27日にキャンプを打ち上げた広島・新井貴浩監督(47)が、レギュラー争いの激化を予告した。

 若手メンバー中心の春の鍛錬を終えた指揮官は「開幕メンバーは?」の問いに「みんないい競争してくれている。これは開幕してからも続くと思う。それだけいい競争をしてくれている証拠」とし、オープン戦が続く3月からは、会沢、秋山、など実績組のベテランも随時、合流していくこと予告した。

 1日の楽天戦(倉敷)はプロ12年目・秋山翔吾外野手(35)と、二軍首脳陣からの推薦を受けた5年目の宇草孔基(26)の2人が昇格。中村奨成(24)、中村貴浩(23)の両外野手がファーム調整へと回る。

 今季、赤ヘル3年目となる秋山は、昨オフに右ヒザを手術し、今春のキャンプは二軍キャンプスタート。すでに二軍キャンプでは実戦復帰も果たしており、新井監督も患部の状態について「全く問題ないと聞いている。実績も経験も申し分ない選手」と、開幕1か月前のこのタイミングでの昇格を想定していた模様だ。 

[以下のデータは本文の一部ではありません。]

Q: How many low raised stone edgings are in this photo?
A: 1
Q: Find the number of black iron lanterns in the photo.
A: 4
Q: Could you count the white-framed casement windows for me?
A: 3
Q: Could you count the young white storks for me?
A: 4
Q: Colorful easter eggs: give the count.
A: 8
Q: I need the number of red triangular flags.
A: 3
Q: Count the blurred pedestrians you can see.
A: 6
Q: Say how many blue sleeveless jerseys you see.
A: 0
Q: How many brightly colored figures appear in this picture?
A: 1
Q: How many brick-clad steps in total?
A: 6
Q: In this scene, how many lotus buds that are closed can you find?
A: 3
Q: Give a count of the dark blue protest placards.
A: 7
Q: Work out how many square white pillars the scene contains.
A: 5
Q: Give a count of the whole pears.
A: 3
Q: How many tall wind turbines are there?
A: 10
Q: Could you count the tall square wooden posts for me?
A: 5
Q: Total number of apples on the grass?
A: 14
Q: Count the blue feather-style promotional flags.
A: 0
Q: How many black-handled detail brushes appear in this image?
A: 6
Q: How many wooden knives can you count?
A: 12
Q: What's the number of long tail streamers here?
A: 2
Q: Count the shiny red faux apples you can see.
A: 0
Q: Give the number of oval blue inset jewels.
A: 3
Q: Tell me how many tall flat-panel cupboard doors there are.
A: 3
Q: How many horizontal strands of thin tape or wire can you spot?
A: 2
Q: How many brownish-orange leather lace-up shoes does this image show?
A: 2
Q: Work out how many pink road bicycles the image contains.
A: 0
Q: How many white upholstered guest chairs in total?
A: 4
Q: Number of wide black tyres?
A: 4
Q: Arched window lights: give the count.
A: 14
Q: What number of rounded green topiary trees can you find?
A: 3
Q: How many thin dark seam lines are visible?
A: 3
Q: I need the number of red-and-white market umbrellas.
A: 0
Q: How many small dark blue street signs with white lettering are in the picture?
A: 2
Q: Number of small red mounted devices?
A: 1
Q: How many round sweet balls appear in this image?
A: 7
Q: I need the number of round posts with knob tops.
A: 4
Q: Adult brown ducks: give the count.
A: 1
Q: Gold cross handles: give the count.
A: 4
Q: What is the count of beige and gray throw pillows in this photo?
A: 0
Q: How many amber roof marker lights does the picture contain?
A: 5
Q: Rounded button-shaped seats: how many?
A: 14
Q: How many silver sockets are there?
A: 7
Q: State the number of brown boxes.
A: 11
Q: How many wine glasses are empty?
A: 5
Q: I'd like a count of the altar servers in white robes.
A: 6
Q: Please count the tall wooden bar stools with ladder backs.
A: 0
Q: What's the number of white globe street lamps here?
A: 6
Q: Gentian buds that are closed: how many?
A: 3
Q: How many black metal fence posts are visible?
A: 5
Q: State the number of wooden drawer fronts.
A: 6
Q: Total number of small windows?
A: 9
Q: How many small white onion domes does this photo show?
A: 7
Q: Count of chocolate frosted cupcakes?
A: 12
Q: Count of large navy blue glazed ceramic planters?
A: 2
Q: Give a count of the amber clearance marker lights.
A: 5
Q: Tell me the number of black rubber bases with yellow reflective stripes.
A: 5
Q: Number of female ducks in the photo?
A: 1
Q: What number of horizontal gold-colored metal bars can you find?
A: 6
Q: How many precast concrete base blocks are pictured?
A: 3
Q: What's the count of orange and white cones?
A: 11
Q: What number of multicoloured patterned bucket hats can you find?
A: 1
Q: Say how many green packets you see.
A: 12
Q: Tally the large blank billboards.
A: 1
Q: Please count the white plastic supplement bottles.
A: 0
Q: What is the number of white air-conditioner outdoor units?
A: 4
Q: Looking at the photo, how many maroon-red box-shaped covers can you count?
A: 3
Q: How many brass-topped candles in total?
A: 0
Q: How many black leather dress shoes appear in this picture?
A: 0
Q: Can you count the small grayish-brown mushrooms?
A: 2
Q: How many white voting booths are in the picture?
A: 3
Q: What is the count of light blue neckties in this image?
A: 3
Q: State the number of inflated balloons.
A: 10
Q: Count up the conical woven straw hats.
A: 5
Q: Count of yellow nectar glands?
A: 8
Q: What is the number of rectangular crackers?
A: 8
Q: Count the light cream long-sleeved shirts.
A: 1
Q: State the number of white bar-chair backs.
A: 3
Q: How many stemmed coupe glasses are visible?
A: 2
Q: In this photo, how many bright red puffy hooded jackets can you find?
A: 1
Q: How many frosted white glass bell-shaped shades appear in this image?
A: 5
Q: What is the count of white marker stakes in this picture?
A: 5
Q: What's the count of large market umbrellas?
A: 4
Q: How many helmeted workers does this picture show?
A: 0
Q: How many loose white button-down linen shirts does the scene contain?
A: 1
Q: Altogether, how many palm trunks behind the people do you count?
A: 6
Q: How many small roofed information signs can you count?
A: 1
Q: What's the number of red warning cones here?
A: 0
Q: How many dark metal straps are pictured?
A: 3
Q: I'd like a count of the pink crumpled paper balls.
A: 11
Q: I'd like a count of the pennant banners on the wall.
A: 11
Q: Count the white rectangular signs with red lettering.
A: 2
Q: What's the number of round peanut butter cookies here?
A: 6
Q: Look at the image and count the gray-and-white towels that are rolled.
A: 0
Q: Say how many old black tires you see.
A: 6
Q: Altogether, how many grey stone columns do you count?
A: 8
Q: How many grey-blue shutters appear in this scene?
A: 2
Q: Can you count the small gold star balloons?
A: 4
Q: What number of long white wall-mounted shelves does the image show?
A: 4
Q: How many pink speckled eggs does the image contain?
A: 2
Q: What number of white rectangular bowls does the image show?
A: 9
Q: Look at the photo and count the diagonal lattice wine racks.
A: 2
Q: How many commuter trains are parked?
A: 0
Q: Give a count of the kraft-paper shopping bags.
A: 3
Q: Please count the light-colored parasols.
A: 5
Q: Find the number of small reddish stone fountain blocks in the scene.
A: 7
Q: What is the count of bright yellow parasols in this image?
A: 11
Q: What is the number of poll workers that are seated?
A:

 また形式上は〝降格〟となる中村奨、中村貴についても新井監督は「まだこれで(開幕二軍が)決まったわけではない。これからオープン戦に入り『いつ呼ぶか分からないぞ。しっかり頑張れと伝えた」とフォローも忘れず。そんな声に呼応するかのように中村奨も「まだまだ1か月あるのでしっかりアピールして、開幕を一軍で迎えられるようにもっていきたい」と気合いを入れなおしていた。